Brief —
Could you filter the data below down to the lines that hold the word "count"?

Stored items
▼

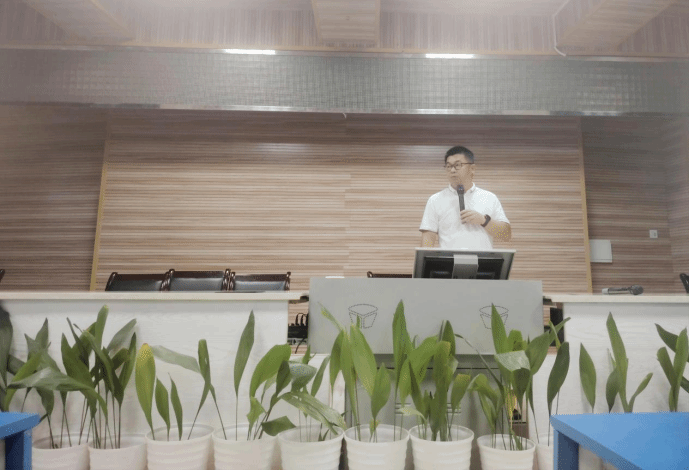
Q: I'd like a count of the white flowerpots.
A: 9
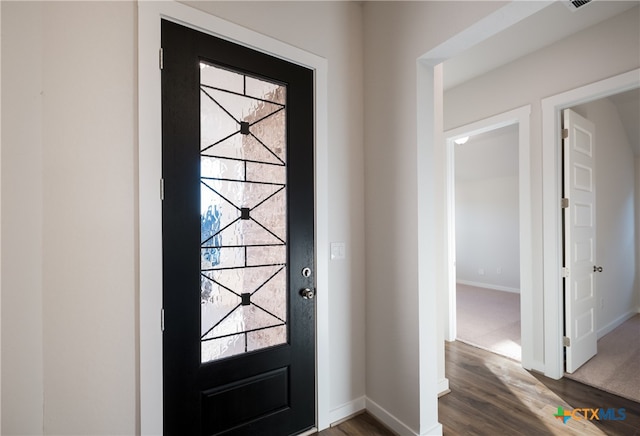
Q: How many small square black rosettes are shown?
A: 3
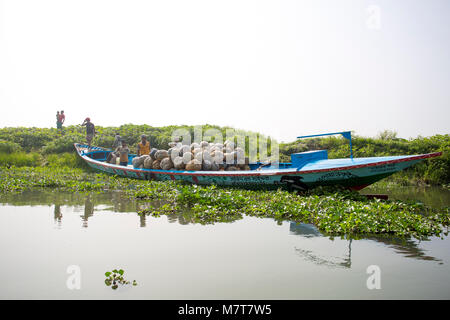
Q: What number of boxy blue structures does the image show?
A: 1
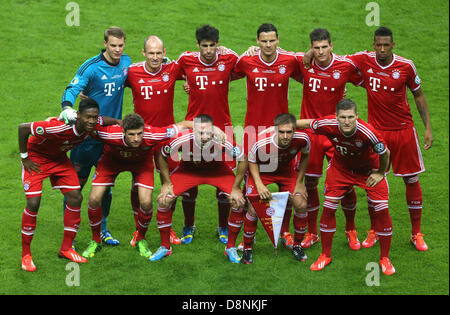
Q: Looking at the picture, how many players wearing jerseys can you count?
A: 11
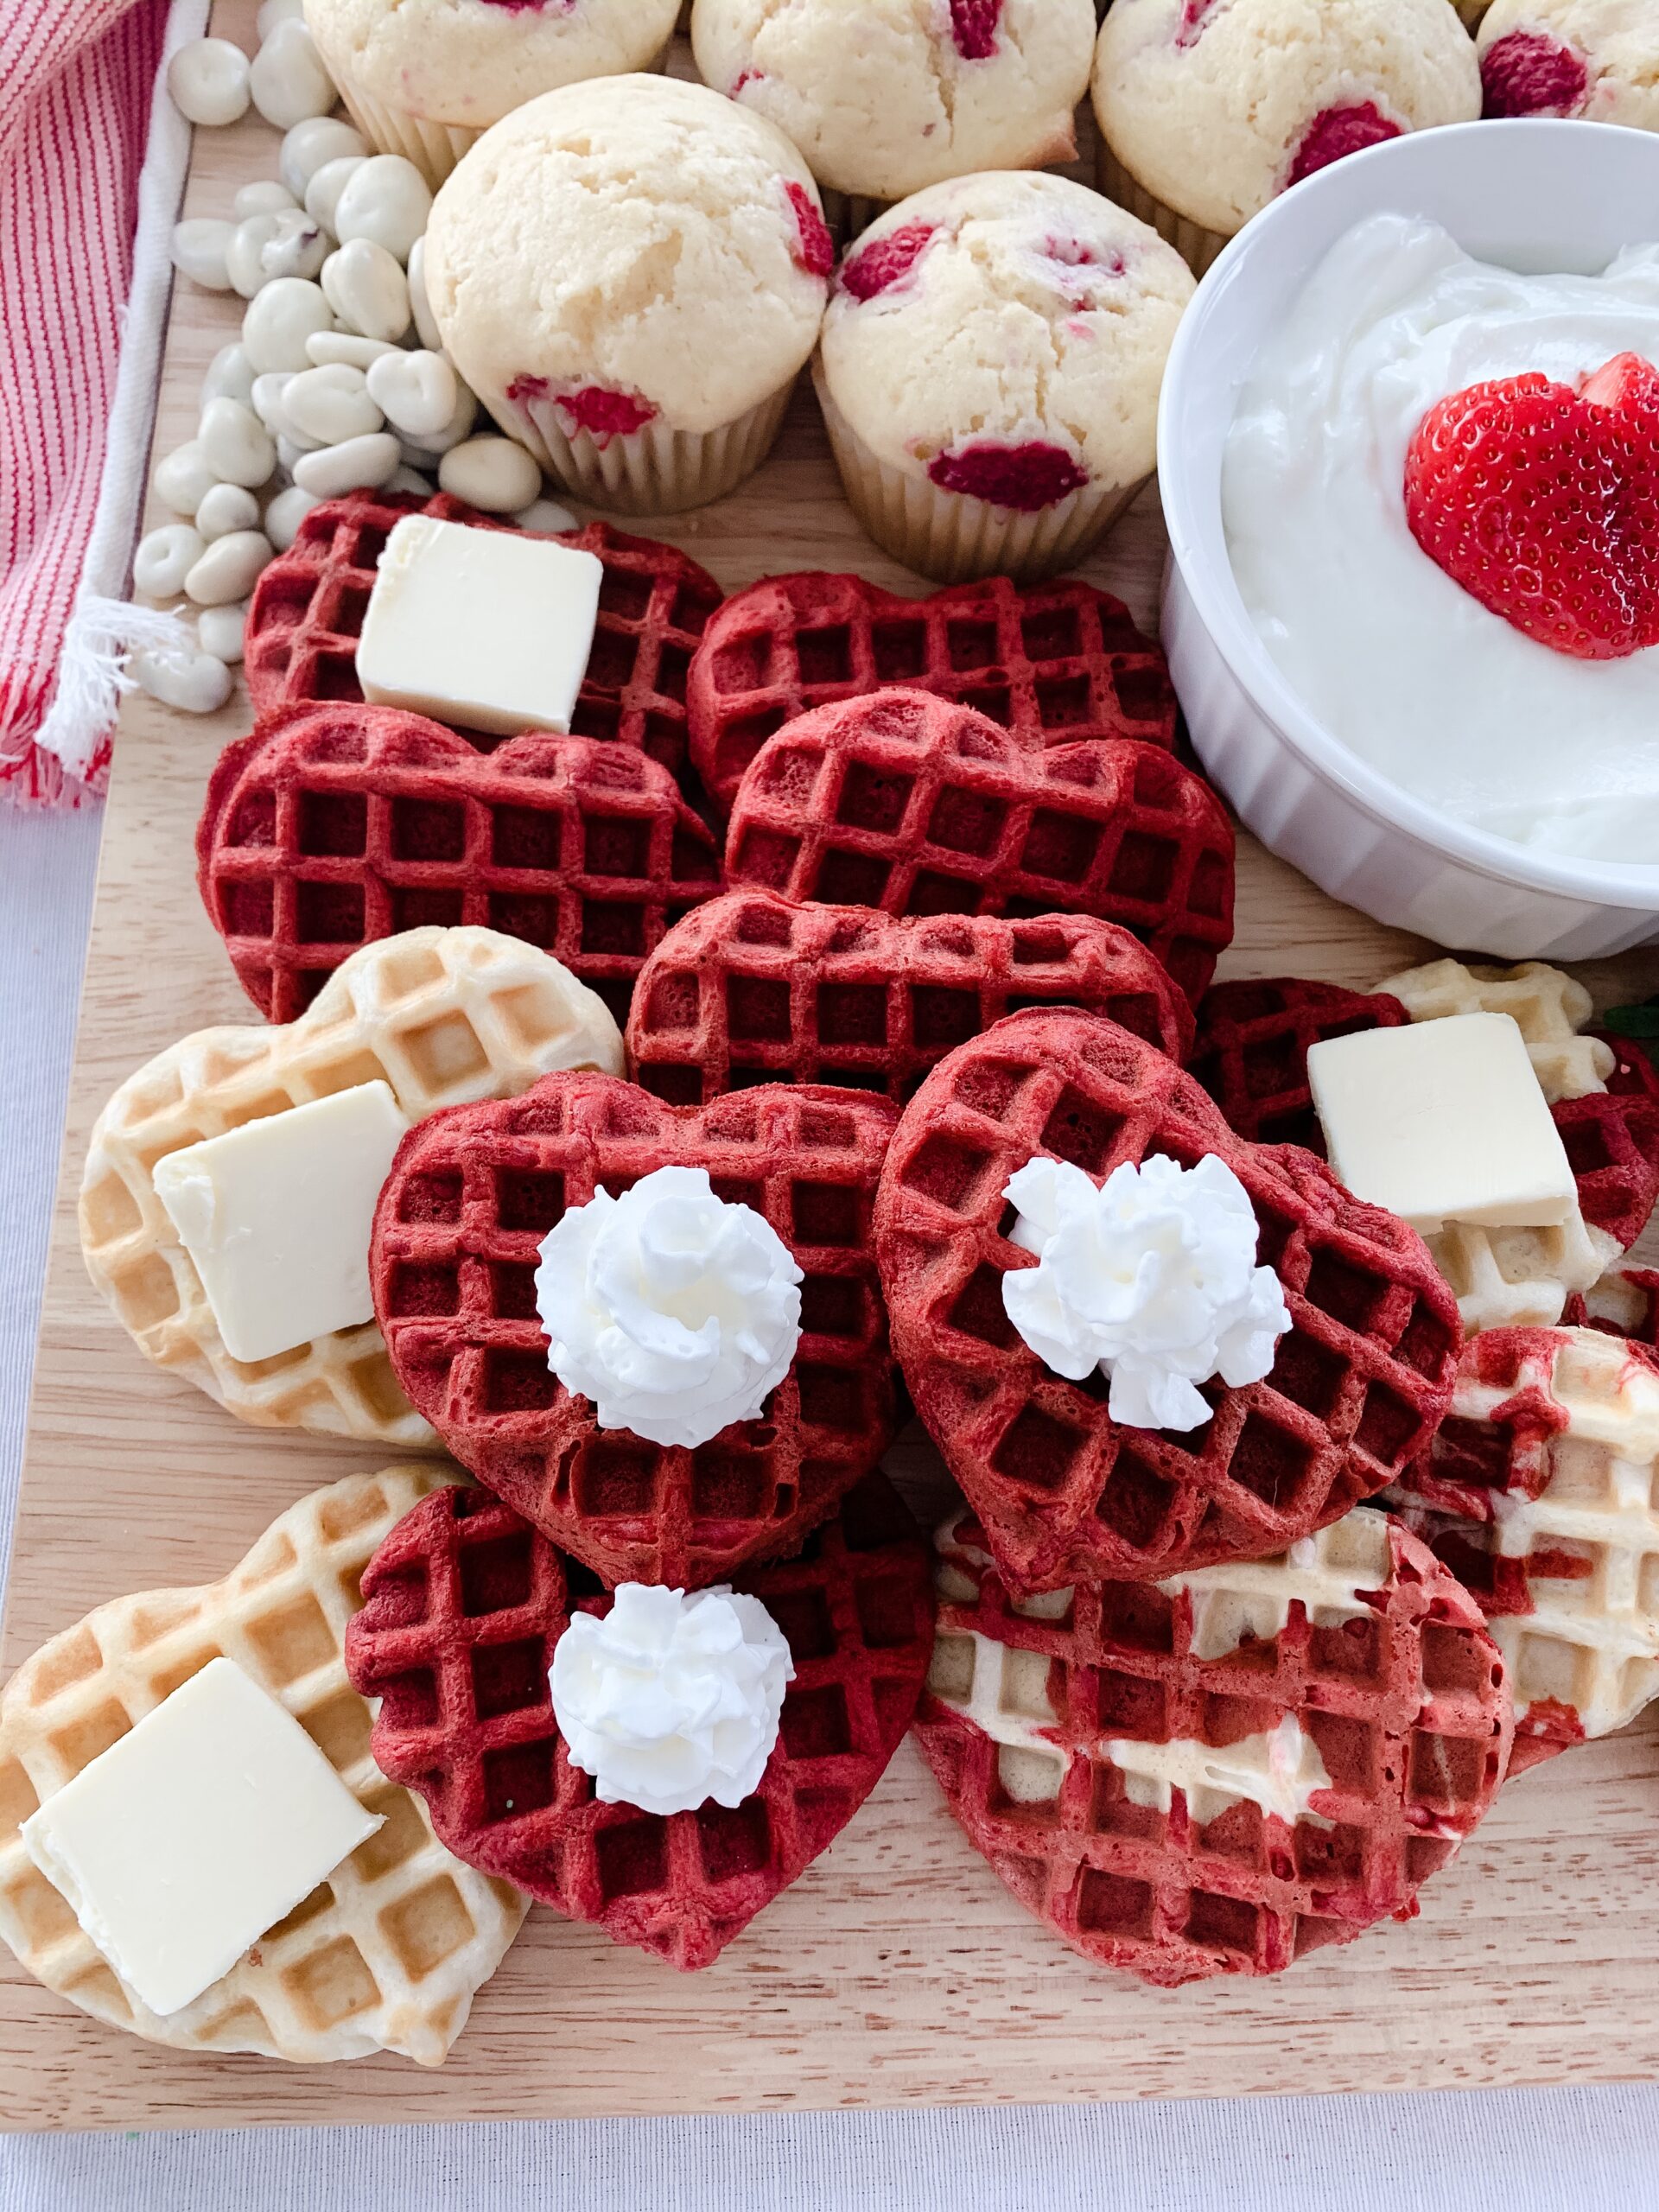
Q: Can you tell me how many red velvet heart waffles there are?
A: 8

▲

Response for this exercise —
Q: I'd like a count of the white flowerpots.
Q: Looking at the picture, how many players wearing jerseys can you count?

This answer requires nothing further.